Initial Thoughts On Comparing Tweets

Note: some of this code is old; it could be rewritten to benefit more from SQL’s windowing and other advanced functions.

I’ve been poking around some old code of mine recently – since it’s going unused, maybe someone on the Internet would benefit from it. A few years ago, I was toying with some code to detect Twitter trending tweets. Consider a SQL table set up like the below, where user is the name of Twitter user posting the tweet, ID is the tweet ID, created_at is the creation date of the tweet, and retweet_count/favorite_count are the number of retweets and favorites the tweet had.

CREATE TABLE twitter (
    category VARCHAR(30),
    user VARCHAR(30),
    id VARCHAR(90), 
    created_at DATETIME,
    retweet_count INT,
    favorite_count INT,
    add_date DATETIME
);

The trend finder worked like this: it would take snapshots of each Tweet’s retweet and favorite count (add_date is the datetime of the snapshot) and then compare the snapshots to detect how fast the tweet was gaining retweets/favorites. The comparison was done in SQL. I named the gain rate of retweets/favorites the slope of the activity, and calculated multiple slopes: the increase in retweets/favorites within the most recent 90 minutes, and the overall increase of retweets/favorites.
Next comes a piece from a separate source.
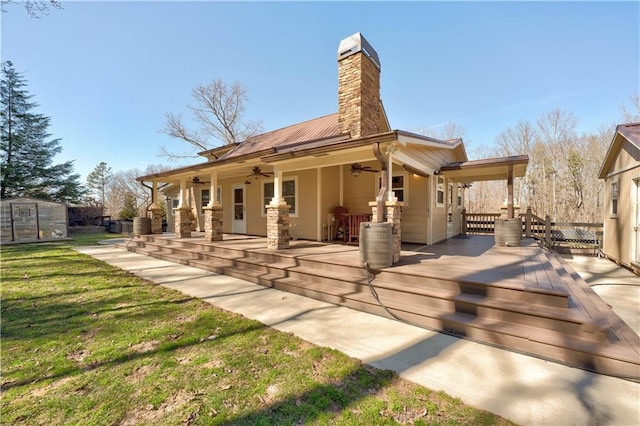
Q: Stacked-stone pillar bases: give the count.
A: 6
Here’s the simplified SQL (other SQL has been cut off because this is already too long, and not relevant to the point I’m making):


insert into tweet_slope 
(

select twitter.created_at, twitter.category, twitter.id, twitter.retweet_count as max_retweet, 
 twitter.favorite_count as max_favorite, twitter.add_date, new_table.max_date, 
 first_table.first_date, first_table.first_retweet, first_table.first_favorite, 
 prior_table.prior_date, prior_table.prior_retweet, prior_table.prior_favorite,
                                                                                                    	
(twitter.retweet_count - first_table.first_retweet) as full_retweet_diff,
TIMESTAMPDIFF(MINUTE, first_table.first_date, new_table.max_date) as full_retweet_timespan,
((twitter.retweet_count - first_table.first_retweet) / 
TIMESTAMPDIFF(MINUTE, first_table.first_date, new_table.max_date)) as full_retweet_slope,
(twitter.retweet_count - prior_table.prior_retweet) as recent_retweet_diff,
TIMESTAMPDIFF(MINUTE, prior_table.prior_date, new_table.max_date) as recent_retweet_timespan,
((twitter.retweet_count - prior_table.prior_retweet) / 
TIMESTAMPDIFF(MINUTE, prior_table.prior_date, new_table.max_date)) as recent_retweet_slope,
(twitter.favorite_count - first_table.first_favorite) as full_favorite_diff,
TIMESTAMPDIFF(MINUTE, first_table.first_date, new_table.max_date) as full_favorite_timespan,
((twitter.favorite_count - first_table.first_favorite) / 
TIMESTAMPDIFF(MINUTE, first_table.first_date, new_table.max_date)) as full_favorite_slope,
(twitter.favorite_count - prior_table.prior_favorite) as recent_favorite_diff,
TIMESTAMPDIFF(MINUTE, prior_table.prior_date, new_table.max_date) as recent_favorite_timespan,
((twitter.favorite_count - prior_table.prior_favorite) / 
TIMESTAMPDIFF(MINUTE, prior_table.prior_date, new_table.max_date)) as recent_favorite_slope
 from (select id, max(add_date) as max_date from twitter group by id) as new_table
 inner join twitter on twitter.id=new_table.id and twitter.add_date=new_table.max_date
 INNER JOIN 
(select twitter.id, twitter.add_date as first_date, twitter.retweet_count as 
 first_retweet, twitter.favorite_count as first_favorite from twitter inner 
 join (select id, min(add_date) as min_date from twitter group by id) as old_dates 
 on twitter.id=old_dates.id and twitter.add_date=old_dates.min_date) as first_table
 
 on twitter.id=first_table.id
 INNER JOIN 
 (select twitter.id, twitter.add_date as prior_date, twitter.retweet_count as 
 prior_retweet, twitter.favorite_count as prior_favorite from twitter INNER JOIN 
 (select id, max(add_date) as prior_set_date from twitter where add_date <  
 DATE_SUB(NOW(), INTERVAL 90 MINUTE) group by id) as prior_set 
 ON twitter.add_date=prior_set.prior_set_date and twitter.id=prior_set.id) as  prior_table 
 ON twitter.id=prior_table.id
 where twitter.created_at > DATE_SUB(NOW(), INTERVAL 1 DAY) AND 
 new_table.max_date > DATE_SUB(NOW(), INTERVAL 45 MINUTE) AND 
 new_table.max_date <> first_table.first_date
and twitter.category = :category
)
;

Now this code worked, and it worked great! A fast DB machine made all the difference to crunch out all the SQL calculations. I tested it by sampling tweets from sets of related accounts. One set I tested were all Disney/Marvel/Star Wars-related Twitter accounts (for instance, the accounts of actors for Luke Skywalker, Iron Man, Disney Parks) and the top-ranking tweets were almost all from Mark Hamill’s account; on the day I was testing, Mark’s tweets had thousands of favorites/retweets due to being politics-related.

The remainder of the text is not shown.